Abandoning a partnership interest.
ABANDONMENT VS. WORTHLESSNESS
While the concepts may be related, abandoning a property or asset is not necessarily the same as determining it is worthless. Either course of action may allow a taxpayer to take a loss deduction, but determining whether an asset has been abandoned is an objective test.
Abandonment. If property is abandoned, its owner may be able to take a deductible loss for its value. Two general requirements must be met to do so. There must be an intent to abandon and some affirmative act or statement reasonably calculated to give a third party notice of the abandonment. The determination of intent and the corresponding action represent a factual determination, depending on the circumstances of each situation.
Partnership interests. If a partner wishes to abandon a partnership interest, he or she must communicate this intent to the other partners. Such a communication evidences the intent to abandon and serves as the affirmative action necessary to demonstrate this intent. Obviously, a written communication is the best indication; however, there have been situations when an oral communication to the other partners has been sufficient.
CONSEQUENCES OF ABANDONMENT
When abandoning a partnership interest, a partner claims a loss for that interest's value. The amount of the loss is the partner's basis in the property-generally his or her capital account balance increased by his or her share of partnership liabilities. Even if a partner has a negative capital account in a partnership, the basis may be sufficient to generate a loss for the interest's abandonment.

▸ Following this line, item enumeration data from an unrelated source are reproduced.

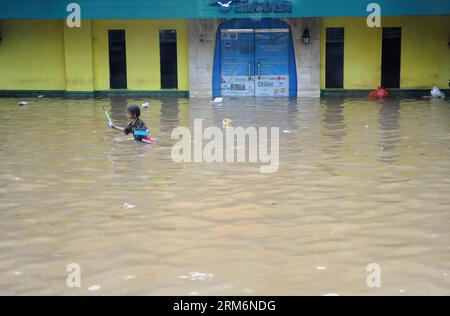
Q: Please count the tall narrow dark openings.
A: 4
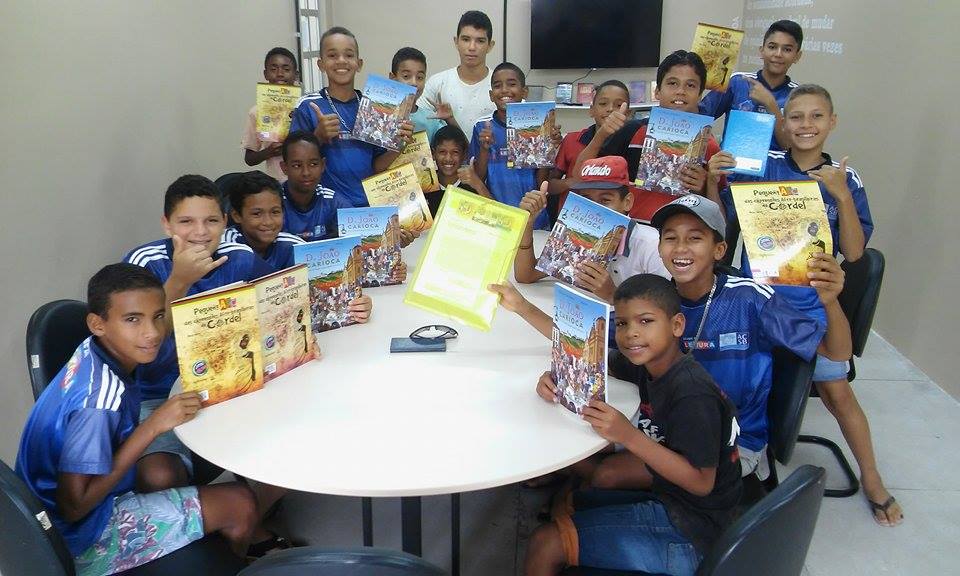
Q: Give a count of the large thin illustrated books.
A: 14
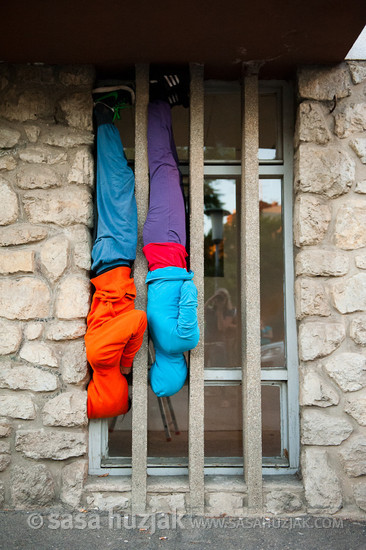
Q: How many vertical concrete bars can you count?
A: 3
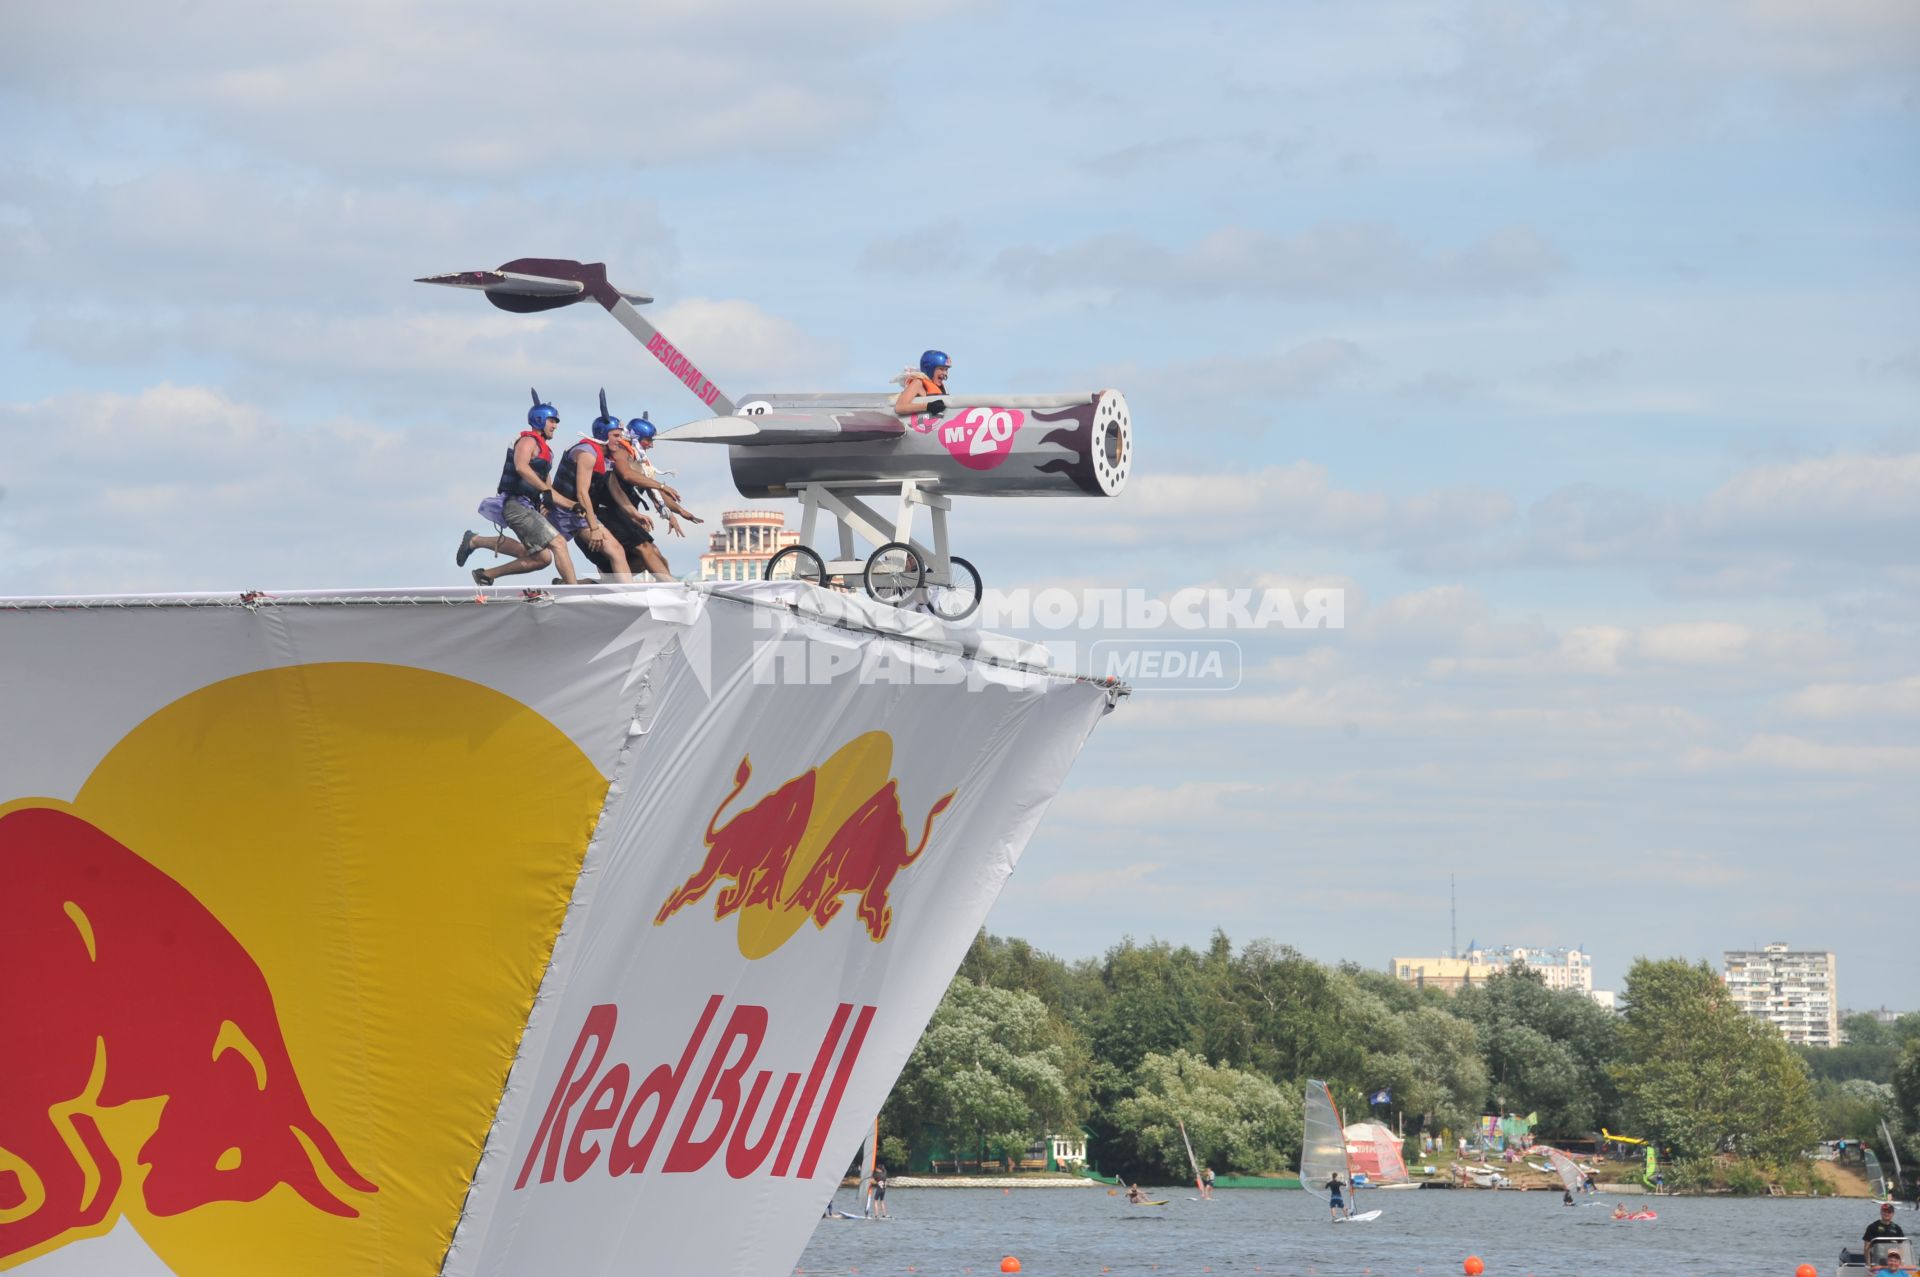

Losses are either ordinary or capital. The nature of an abandonment loss depends on whether consideration has been received by the person claiming the loss at the time of the abandonment. If it has been received, the loss generally is a capital loss; if there was no consideration, it is an ordinary loss. The resolution of this issue often depends on the nature of any debt on the abandoned property. If there is debt and it is nonrecourse (the debtor cannot force the taxpayer to repay it), consideration is deemed to have been received for the abandonment and any loss is capital; however, if the taxpayer is personally liable for the debt and is not relieved of it as a result of the abandonment, the loss may be an ordinary one.
Note: If the taxpayer claims an abandonment loss because he or she was not relieved of the partnership debt at the time of abandonment, he or she may have cancellation of indebtedness income if (and when) the debt is subsequently forgiven.
Also, if the partner abandoning a partnership interest is insolvent or bankrupt, other issues may affect the tax results.
Passive activity losses. Generally, losses from a passive activity can be deducted when the taxpayer disposes of his or her entire interest in the passive activity in a fully taxable transaction. If this is the case with an abandonment of passive activity property, a taxable disposition triggers the recognition of any suspended passive losses.
No tax consequences. Abandoning a partnership interest has other non-tax-related consequences that must be considered. Some of these may stem from the partnership agreement, which may include allocations or other provisions relating to withdrawals and similar partnership transactions.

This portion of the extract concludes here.